En Alsace-Moselle, oui. Les trois départements du Bas-Rhin, du Haut-Rhin et de la Moselle sont toujours sous le régime concordataire, qui date de 1802, sous Napoléon Ier, et ne sépare pas les Eglises de l'Etat. Lorsque la loi de séparation des Eglises et de l'Etat a été adoptée en 1905, l'Alsace et la Moselle étaient en effet allemandes (depuis la guerre de 1870), et cette loi ne s'y est donc pas appliquée. Elle ne l'a pas été depuis.
En Alsace-Moselle, les collectivités participent donc au financement des lieux de culte. La subvention que pourrait verser la mairie strasbourgeoise au projet de construction de la mosquée Eyyub Sultan représente 10% du montant des travaux, soit un pourcentage habituel pour la subvention des lieux de culte, toutes confessions confondues, de la capitale alsacienne.
Quelles sont les grandes lignes de ce projet de mosquée ?

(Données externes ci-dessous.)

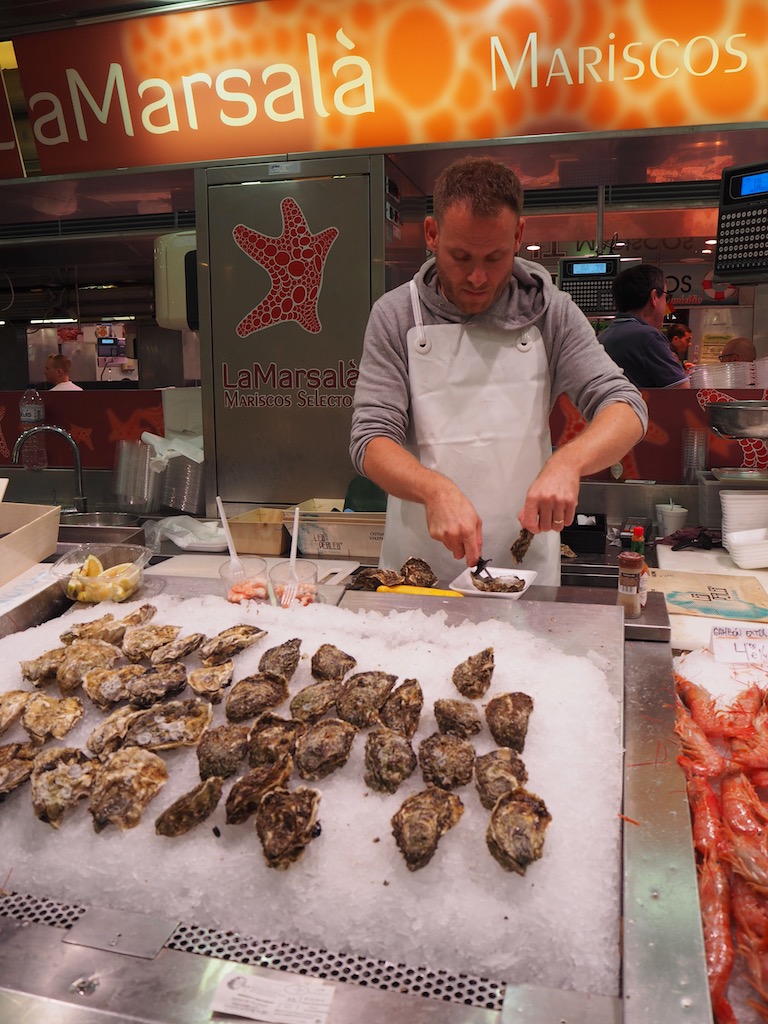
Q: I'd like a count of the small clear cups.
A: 2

Le projet date de plus d'une décennie. Il s'agissait de transformer des locaux existants, qui abritaient déjà une mosquée, en un lieu plus vaste et plus accueillant, dans le quartier de la Meinau (connu pour son stade), expliquait le site d'information Rue89 Strasbourg en 2015.
"L’association de la mosquée Eyyub Sultan de la Meinau réfléchit depuis 2008 à la possibilité de réaménager ses bâtiments industriels pour en faire un lieu de culte décent."
Rue89 Strasbourgen 2015
"D’abord partie sur l’idée d’une transformation de ses locaux, elle a finalement décidé de les raser pour construire à la place un complexe communautaire, dont une mosquée à l’architecture traditionnelle musulmane turque, inspirée de l’époque ottomane", poursuivait l'article. Rue 89 précisait enfin que la nouvelle construction devait également accueillir des "nombreuses activités annexes de l’association allant des ateliers coutures et autres clubs sportifs aux activités d’enseignement de la religion".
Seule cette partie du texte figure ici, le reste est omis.